Haberin İngilizcesi için tıklayın
Halkların Demokratik Partisi (HDP) eski eş genel başkanı ve İstanbul milletvekili Selahattin Demirtaş, tutuklu olduğu dava kapsamındaki duruşma üçüncü gününde devam etti.
Mezopotamya Ajansı'nda yer alan habere göre Sincan Cezaevi Kampüsü’nde görülen duruşmaya 50'yi aşkın avukat izledi. Bugünkü duruşmada Demirtaş’ın savunmasını tamamladı. Savcı, Demirtaş'ın savunması için süre verilmesini, mevcut kuvvetli suç şüphesinin bulunması, atılı suçların katalog suçlardan olması, CMK 100 ve devamı maddeler gereğince tutukluluk halinin devamını istedi.
Demirtaş'ın avukatları taleplerini dile getirdi. Mahkeme tutukluluğun devamına karar verdi. Bir sonraki duruşma 11 Nisan 2108 'de.
Demirtaş "terör örgütü kurma ve yönetme", "örgüt propagandası" ve "suç ve suçluyu övme" iddialarıyla suçlanıyor. Diyarbakır'da açılan dava, güvenlik gerekçesiyle Ankara 19. Ağır Ceza Mahkemesi'ne alınmıştı. Bugün duruşması görülen dava, daha önce Demirtaş hakkında hazırlanan ve dokunulmazlığının kaldırılması için TBMM'ye gönderilen 31 fezlekenin toplamından oluşuyor.

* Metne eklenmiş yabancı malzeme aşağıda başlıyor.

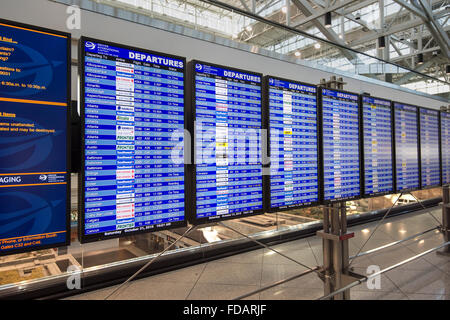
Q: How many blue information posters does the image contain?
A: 9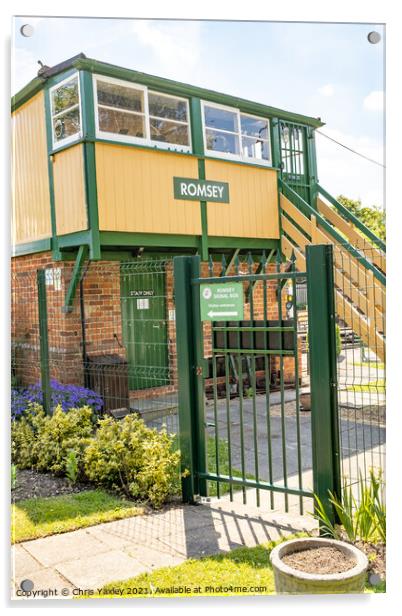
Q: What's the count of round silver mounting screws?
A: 4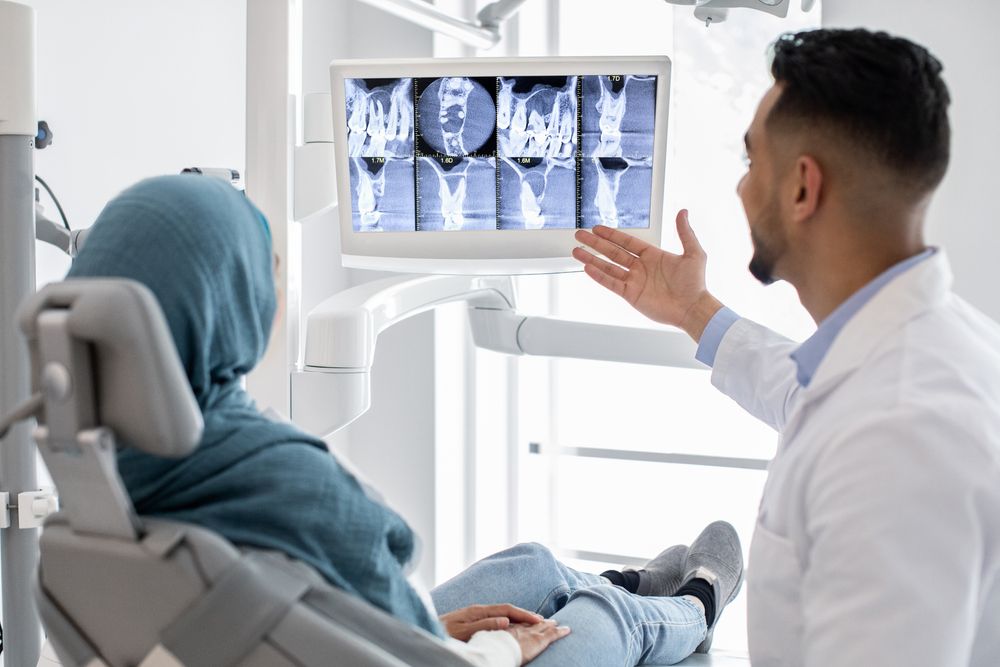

Demirtaş: İmralı'daki fotoğrafı oradaki görevli çekti
TIKLAYIN- Demirtaş: Müdahalelerle Karşılaşmasaydık Belki Barış İçinde Yaşamaya İnanç Artacaktı
Mezopotamya Ajansı'nda yer alan habere göre Demirtaş'ın üçüncü gün savunmasında Demokratik Toplum Kongresi’nin (DTK) yasa dışı olmadığını ve gayri resmi çalışmasının bulunmadığını belirtti. Çözüm sürecinde Kandil’de çekilen fotoğrafların dosyaya delil olarak konmasına dair şunları söyledi:
"Ses kayıtları, ortam dinlemeleri hepsini kriminale gönderebilirsiniz. Arkasında durmadığım tek bir konuşmam ya da inkar ettiğim tek bir faaliyetim yoktur. Hepsinin arkasındayım. İmralı’da, Kandil’de fotoğraf çektirdik. Bunlar hatıra fotoğrafı değildi. Bu işin ciddiyetine dair olan fotoğraflardı.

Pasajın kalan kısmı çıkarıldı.